En parallèle, elle suivit une formation en gestion des entreprises et en entrepreneuriat dans le cadre du modèle de franchise sociale du programme AQCESS. Lorsqu’elle commença à travailler comme sage-femme communautaire, son mari, un cipaye dans l’armée, était le seul membre de la famille à avoir un revenu. Au moment où nous écrivons ces lignes, elle a depuis gagné plus de 60 000 roupies pakistanaises (376 dollars) grâce à ses services. Leurs cinq enfants (quatre filles et un garçon) sont désormais tous scolarisés. Elle répond aujourd’hui à ses besoins et à ceux de ses enfants et est même en mesure d’apporter un soutien financier à ses amis et aux autres membres de sa famille qui seraient dans l’incapacité de payer une échographie ou de consulter un spécialiste. En plus de ses connaissances et compétences, Noor a également acquis une indépendance financière grâce au programme.

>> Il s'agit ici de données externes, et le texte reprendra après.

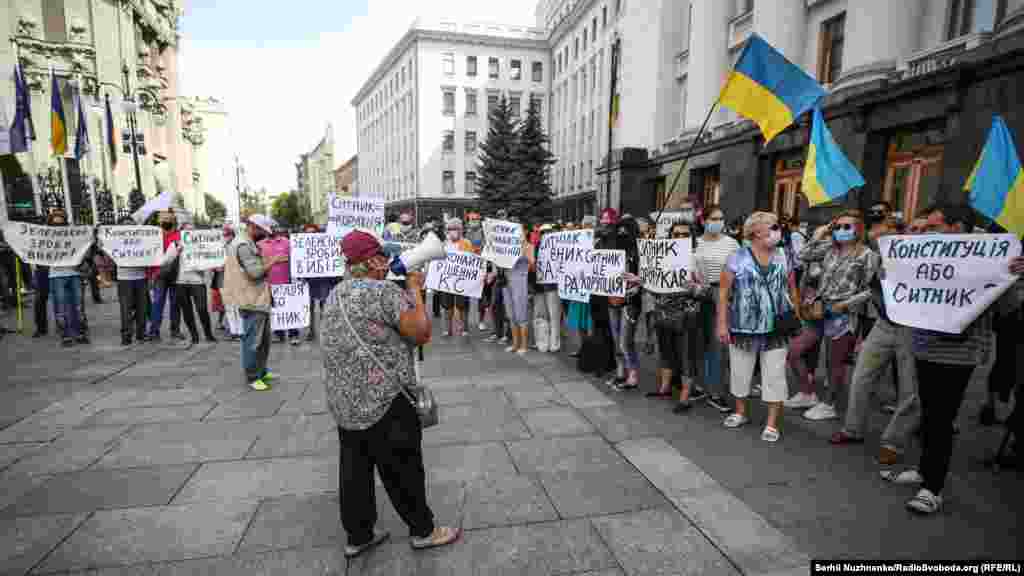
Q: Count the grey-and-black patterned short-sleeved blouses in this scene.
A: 1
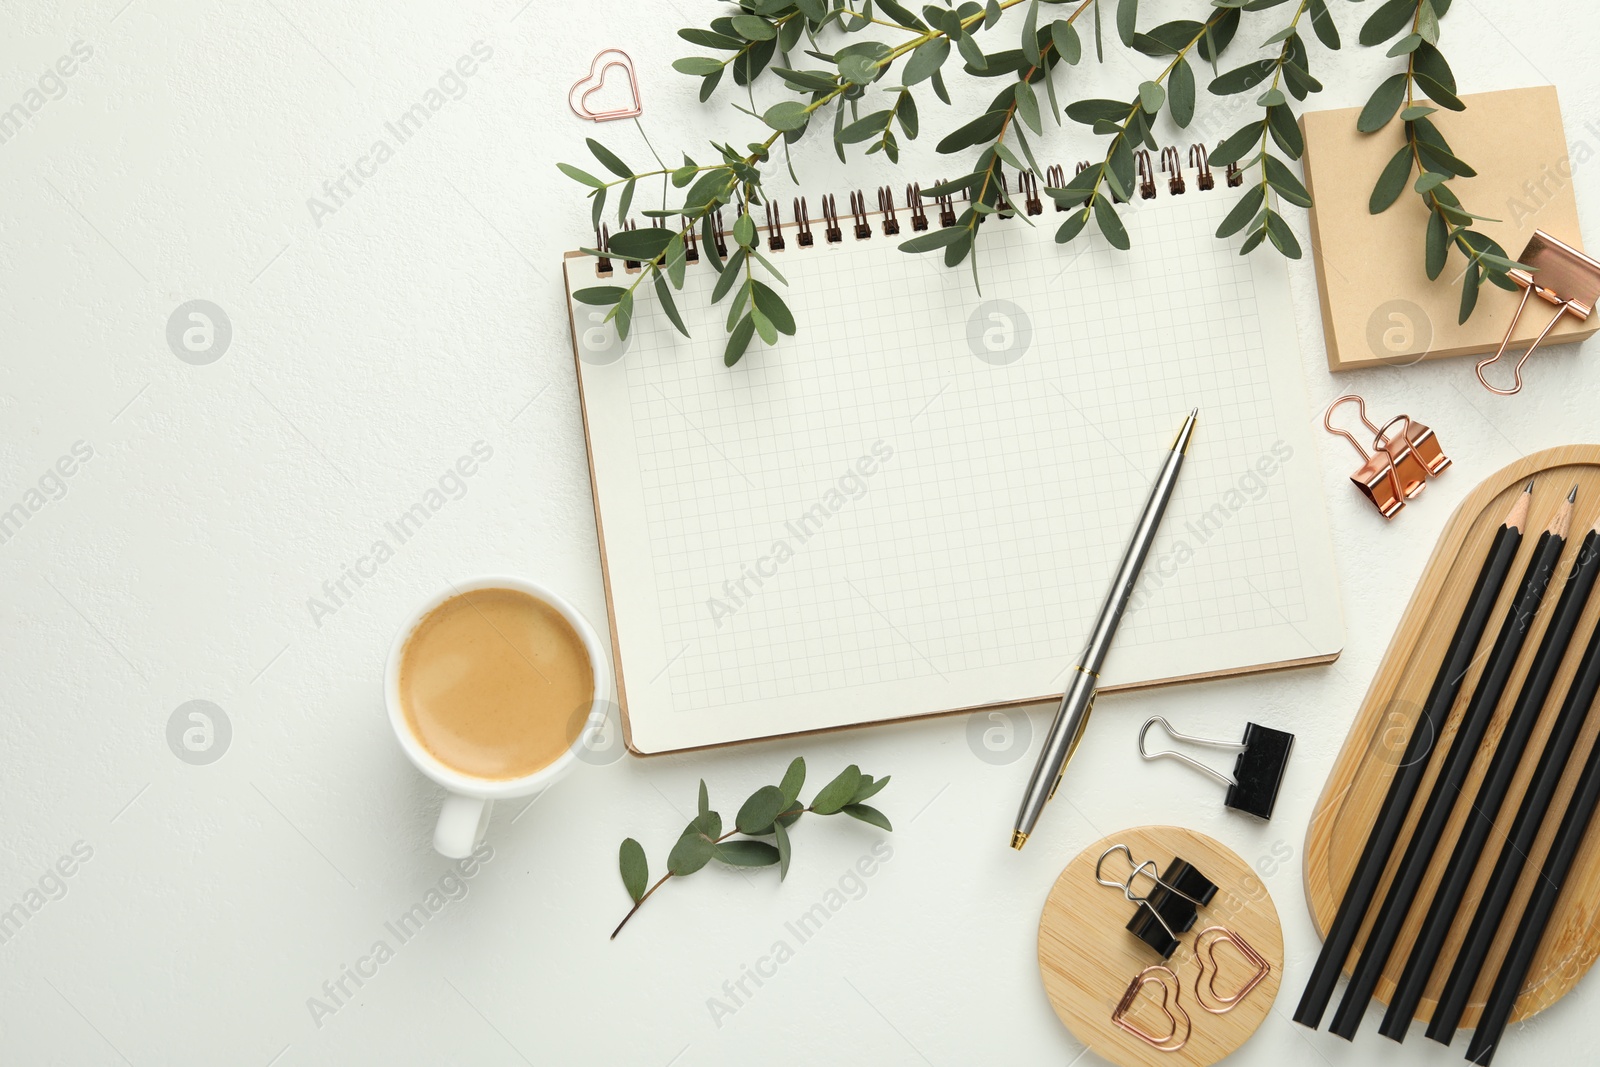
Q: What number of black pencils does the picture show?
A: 5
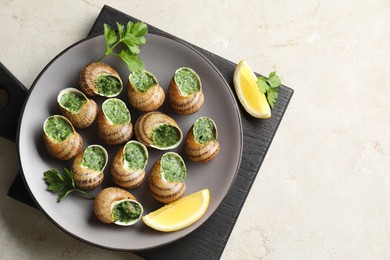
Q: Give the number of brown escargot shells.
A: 12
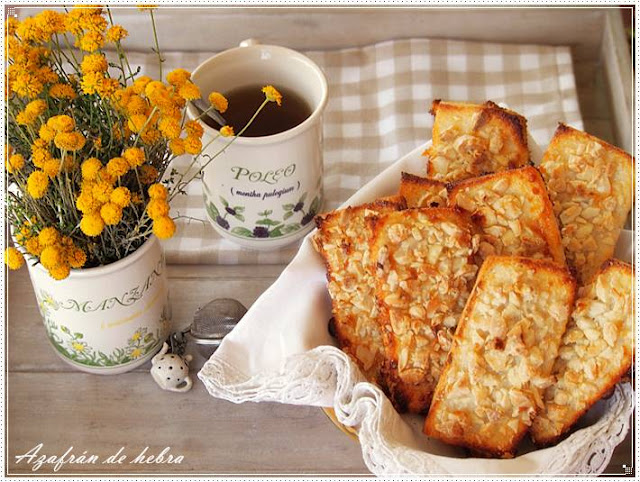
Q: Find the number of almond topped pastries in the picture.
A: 8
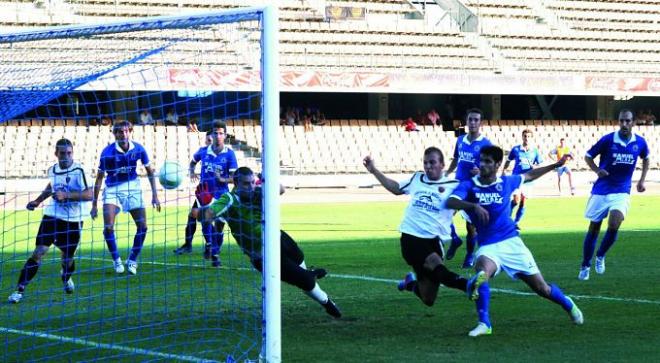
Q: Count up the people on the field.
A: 11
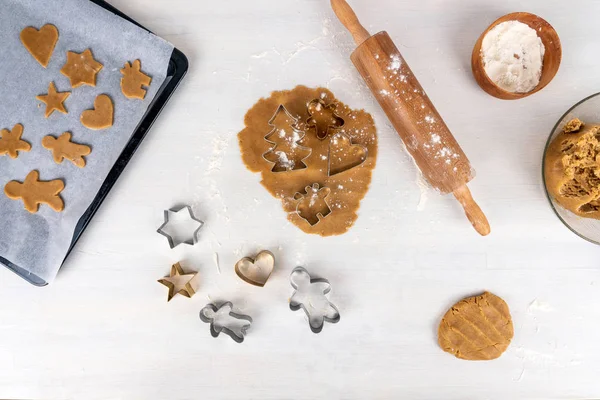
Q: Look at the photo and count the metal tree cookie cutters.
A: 1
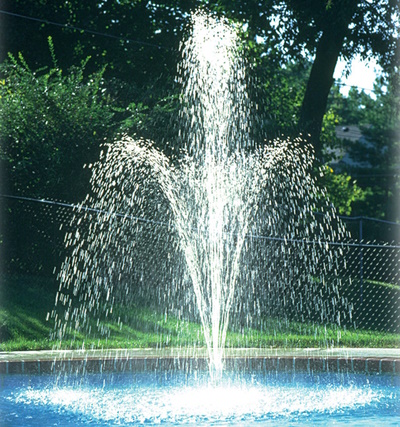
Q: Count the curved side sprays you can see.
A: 2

Une sage-femme dans la communauté
Les habitants de cette vallée reculée sont plus sereins maintenant qu’une sage-femme communautaire y est installée et a les moyens de mener son activité, comme en témoigne l’histoire de Shahina et de son mari. Lors de sa quatrième grossesse (le couple ayant déjà deux filles et un garçon), Shahina commença à consulter Noor pour bénéficier de soins prénatals. Elle découvrit à cette occasion que son indice de masse corporelle (IMC) était trop bas et que la croissance de son bébé n’était pas optimale. Lorsque Shahina fut refusée des différents hôpitaux de la région en raison de difficultés financières, Noor fut en mesure de la conseiller et de lui fournir des micronutriments essentiels tout au long de sa grossesse, dont de l’acide folique, du Fefol-Vit, de l’huile de foie de morue et du calcium.
À la date prévue de l’accouchement, Noor reçut un appel aux alentours de minuit. Elle parcourut 10 kilomètres à pied pour se rendre chez Shahina qui, à son arrivée, subissait des contractions très douloureuses. Noor lui donna de quoi la soulager, lui posa une intraveineuse et demanda à son mari de se préparer à l’emmener à l’hôpital à Gilgit. Toutefois, le couple n’avait pas les moyens financiers de se rendre à l’hôpital.

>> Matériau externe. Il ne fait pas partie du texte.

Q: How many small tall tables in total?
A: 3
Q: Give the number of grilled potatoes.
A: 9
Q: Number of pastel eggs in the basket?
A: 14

Le temps leur étant compté, Noor dut prendre une décision. Elle n’eut ainsi d’autre choix que d’aider Shahina à mettre au monde son bébé chez elle. À 4 heures du matin, une petite fille en bonne santé était née. Par la suite, Noor rendit régulièrement visite à Shahina pour lui fournir des micronutriments essentiels, lui apprendre les meilleures pratiques d’allaitement et la conseiller sur les apports nutritionnels nécessaires à la bonne croissance de son enfant. Elle lui expliqua également les avantages à espacer les naissances.